Friday, January 7, 2011

Sick Again

For the first time I can recall, I got the flu.  I’ve had fevers and colds in the past, but never the dreaded combination of the two. 
 Fever.  High temperature – something from 99 to 101.  When I was very young, I had a fever so high I became delirious.  That was an unpleasant experience: a nightmare which continued with your eyes open when you were wide awake, from which there was no escape.  From then on the Universal Pictures logo would make me nervous. 
            Since then, I’ve never had a fever go that high, and the closest to delirium I’d get would be a greenish tinge to everything, even with my lenses out.  I have noticed that Excedrin Migraine makes a dramatic difference, dropping the temperature by 2 degrees and making me feel much more normal.
            Other unpleasant aspects are a general feeling of weakness and fatigue, as if every single cell in your body was at half strength, and a deep chill, resulting in intense shivering, despite being inside with the heat on and wrapped in warm clothing.
            Finally, there is the “same dream over and over again” deal, hardly being able to sleep as I drench the bed soaking wet in sweat, until the fever finally peaks and breaks.  Again, not particularly pleasant.

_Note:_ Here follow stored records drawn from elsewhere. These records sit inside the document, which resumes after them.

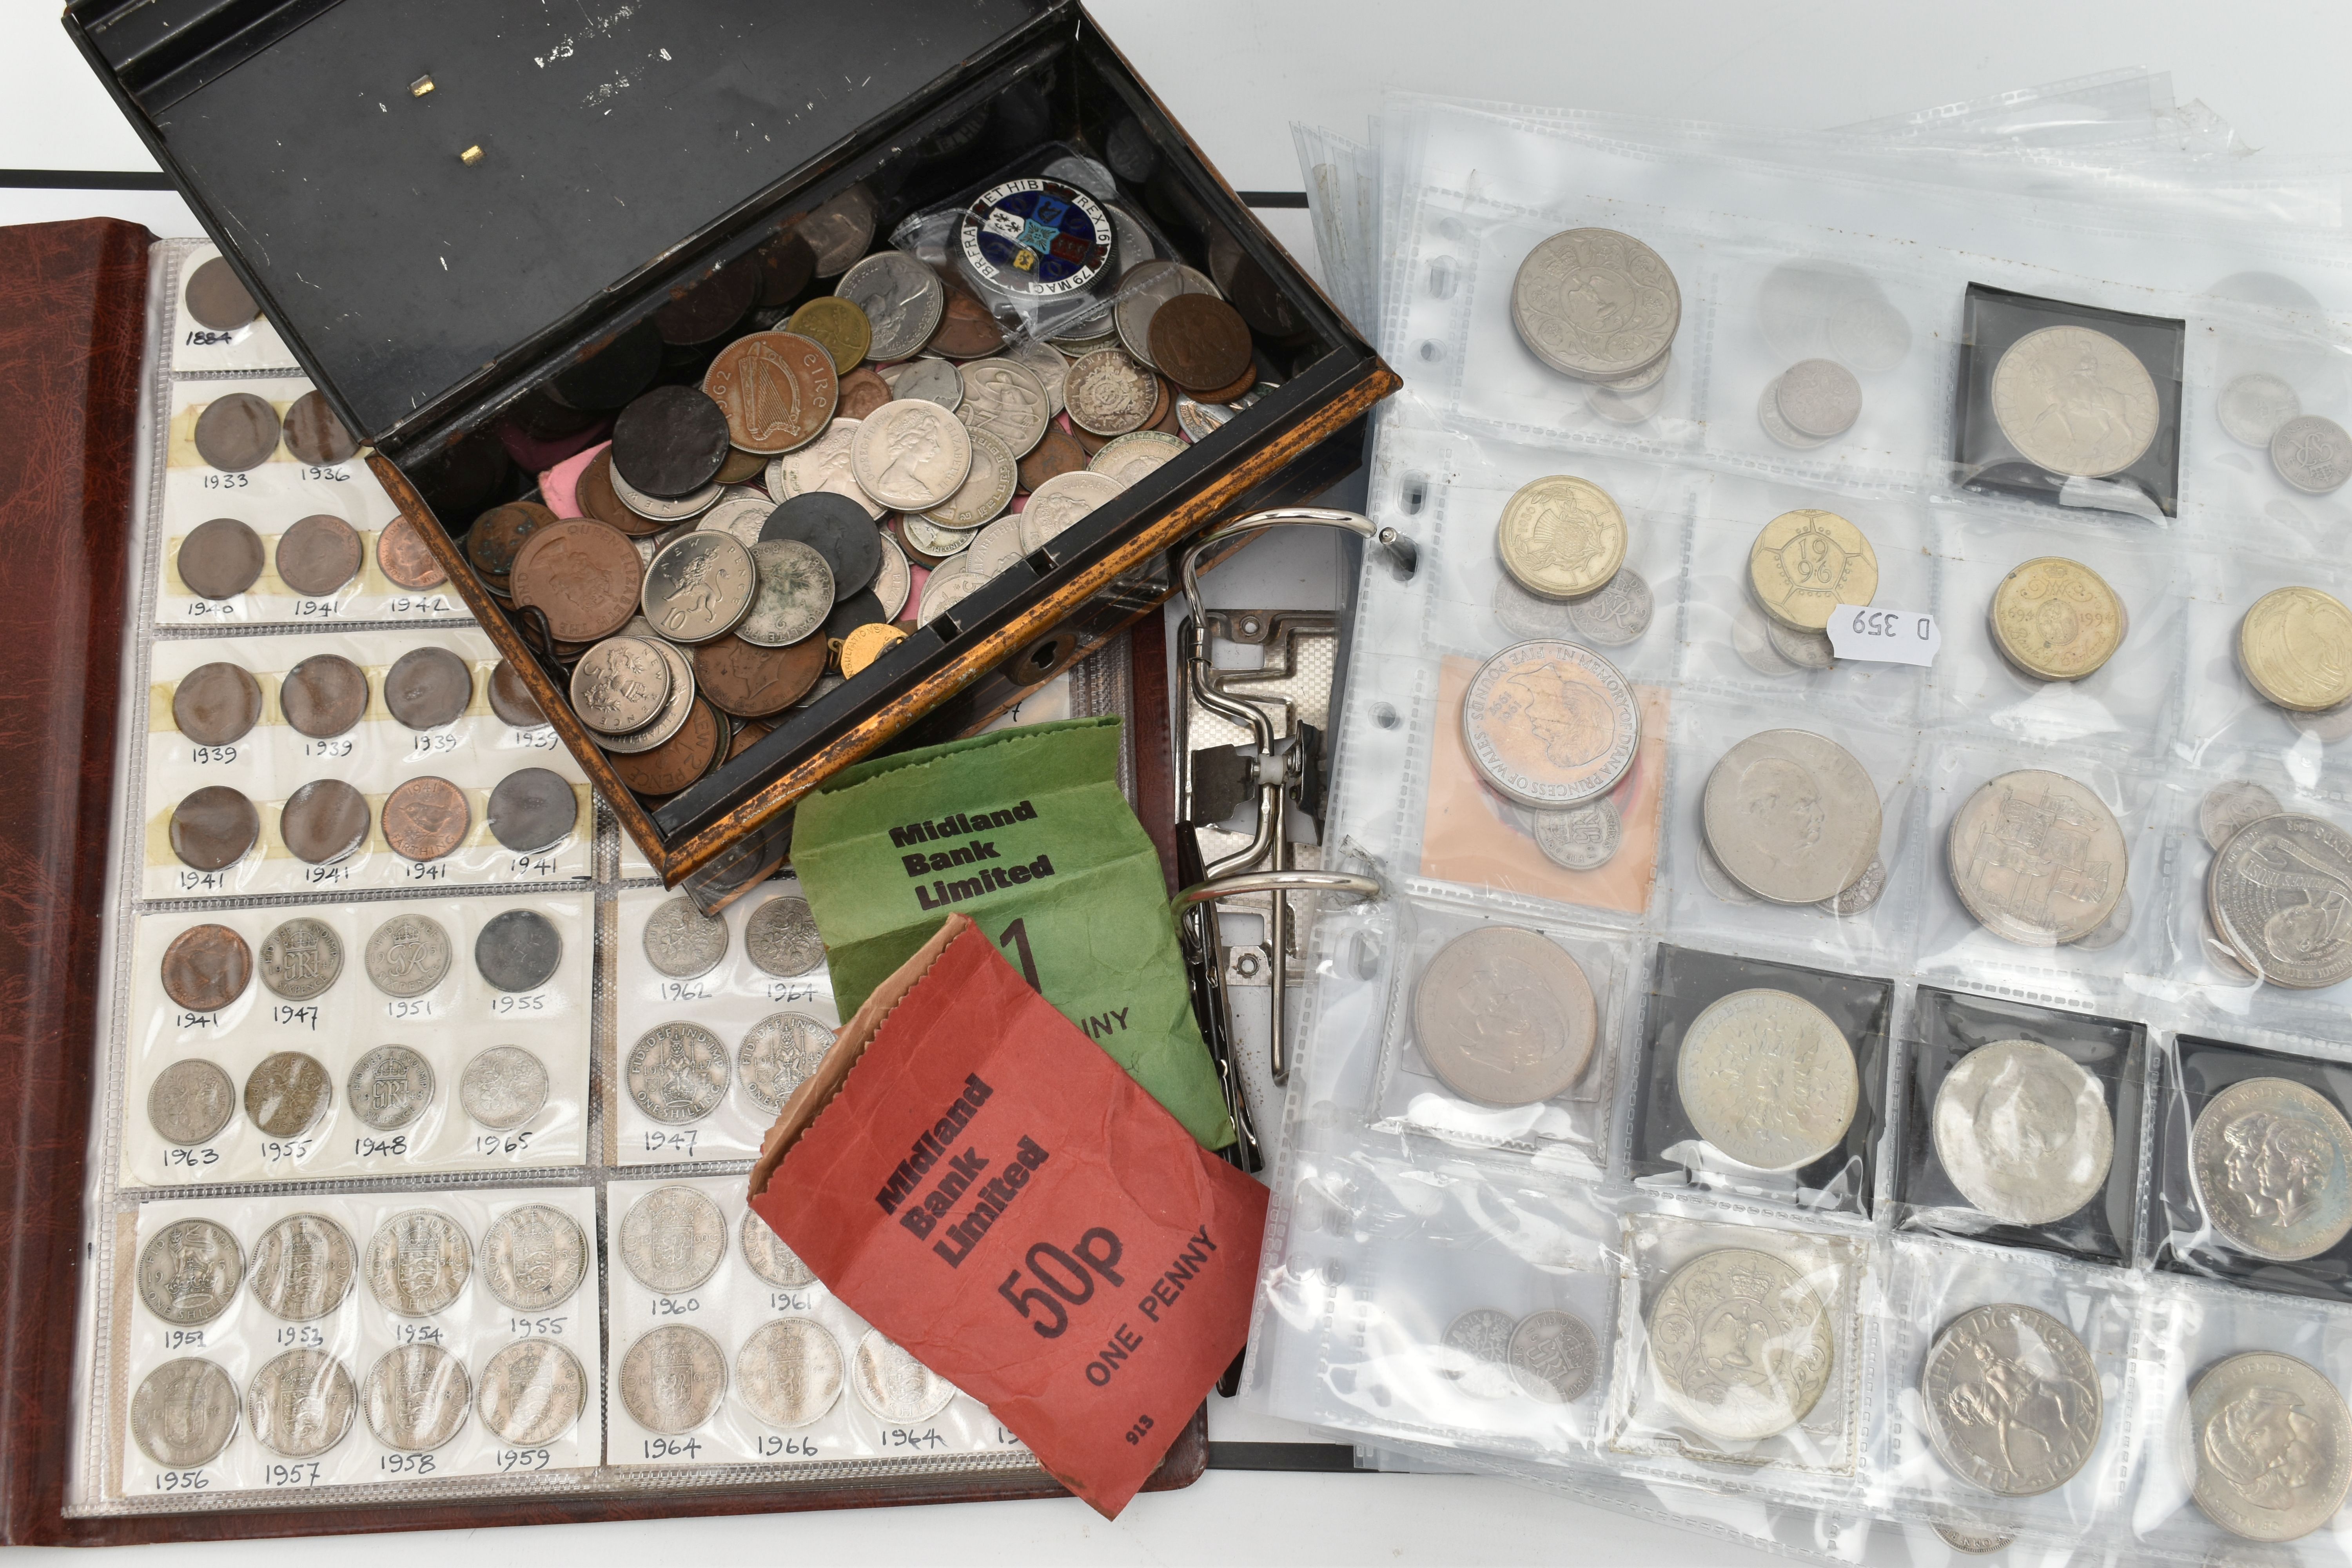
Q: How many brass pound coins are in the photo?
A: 4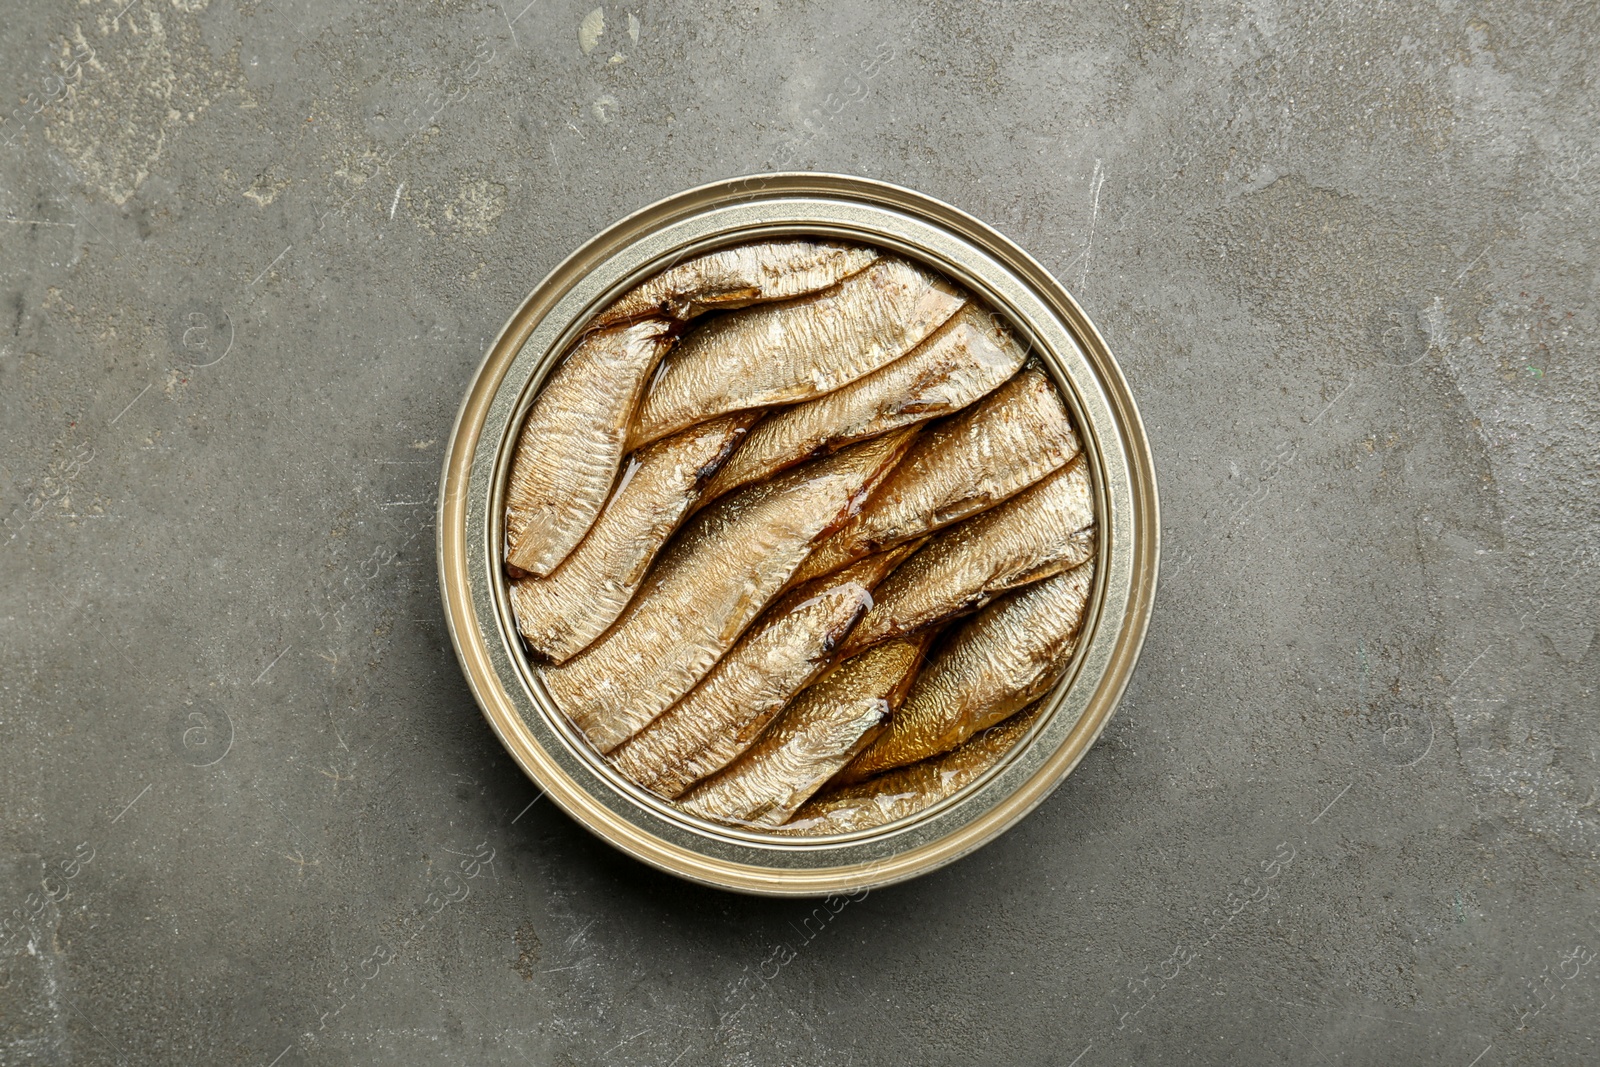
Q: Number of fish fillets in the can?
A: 12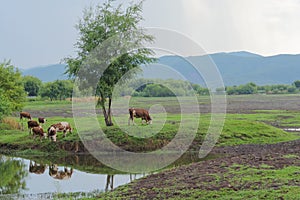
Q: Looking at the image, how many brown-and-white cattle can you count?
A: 7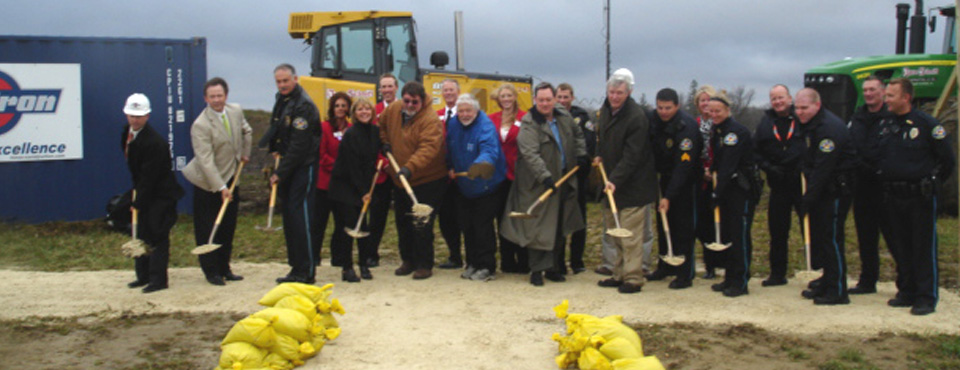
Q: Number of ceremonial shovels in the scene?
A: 11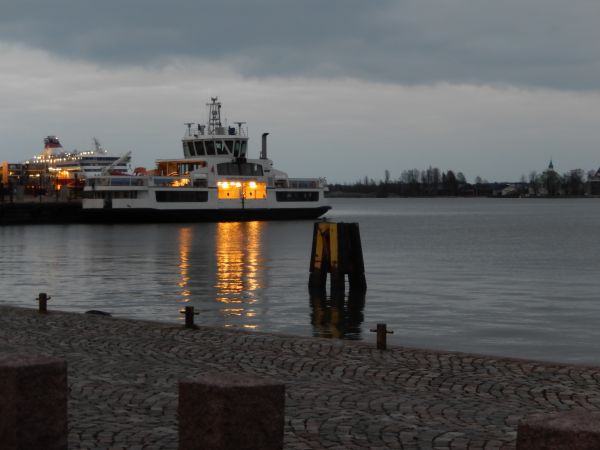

 Cold.  A cold usually starts out with a sore throat, which is easily remedied with aspirin or Tylenol.  Later comes stuffy nose, coughing, then runny nose, with sneezing thrown in.  It tends to last a week or two.  Unlike a fever, which gives an overall impression of “out of it, on another planet”, a psychological as well as physiological impact, a cold merely seems to be a physical inconvenience.
 A cold, to me, is mostly a nuisance, and won’t keep me from work, from play, from going out and about.  I might not work as hard at the gym as I otherwise would, but it’s not a big deal.  A fever, though, may keep me at home for the first day or so until it begins to taper off.  Illnesses always seem to hit strong and hard, yet taper off in severity gradually.
 What to do?  Well, one thing I don’t do is go to the ER or even urgent care.  Instead, I stay home and self-medicate on aspirin or whatever.  I really hate forced idleness; staying in bed sick is not my natural inclination.  But if I’m stuck at home, I’ll find something to do.  This time around I watched all of “Life on Mars” on DVD, all 4 discs of the single season in the US.  Years ago I had the rare occasion where I was both snowed in AND had a fever, plus I had just borrowed the extended versions of Lord of the Rings on DVD – a LOTR marathon for the remarkably rare opportunity where you can watch 10 hours of hobbits nonstop.  Or another time, I had purchased 3 Tom Clancy books, which I had never read, by some strange coincidence the day before I was struck down with a fever.